I was working on an exercise from Tao's An Epsilon of Room to show the existence of Haar measure on an LCA group. For one of part of the problem we have ($G$ an LCA group, $C_c(G)^+$ denoting the subset of nonnegative not everywhere zero functions in $C_c(G)$):
Let $\mu$ be a Haar measure on $G$. Show for every $f \in C_c(G)^+$ and $\epsilon > 0$, there exists $g \in C_c(G)^+$ such that $\int_G f d\mu \ge (f :g) \int_G g d\mu - \epsilon$. (Hint: $f$ is uniformly continuous. Take $g$ to be an approximation to the identity.)
If you want to give the solution to the whole problem, that's all fine and dandy, but my actual questions are:
What does it mean to be uniformly continuous on an LCA group?
What is an approximation to the identity on an LCA group?
I'm unsure of these definitions basically because $G$ may not be a metric space.

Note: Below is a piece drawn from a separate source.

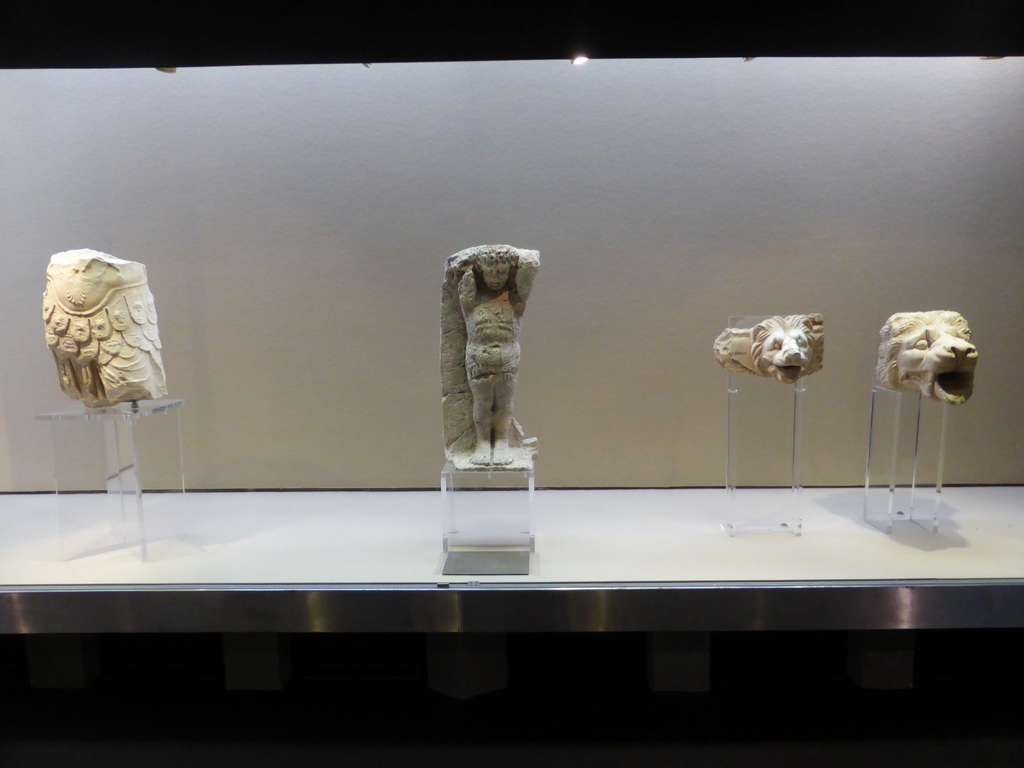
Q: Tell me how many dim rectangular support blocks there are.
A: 5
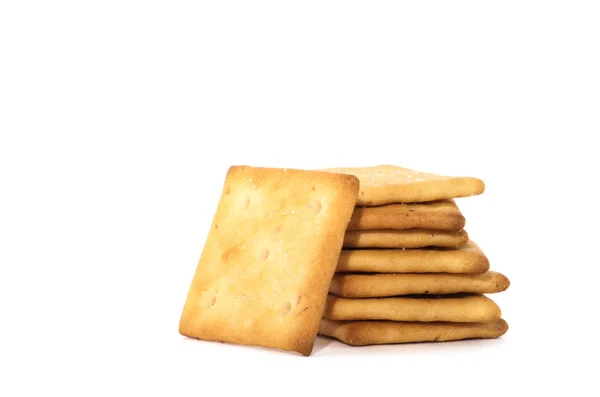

So the definition I've ended up working with is:
$f$ is uniformly continuous on an LCA group $G$ if for each $\epsilon > 0$ we can pick a neighborhood $U$ of the identity such that $x- y \in U$ implies $|f(x) - f(y)|< \epsilon$.
As of right now I'm using Uryssohn lemma functions, possibly normalized in $L^1(G, \mu)$ norm, to be approximations to the identity.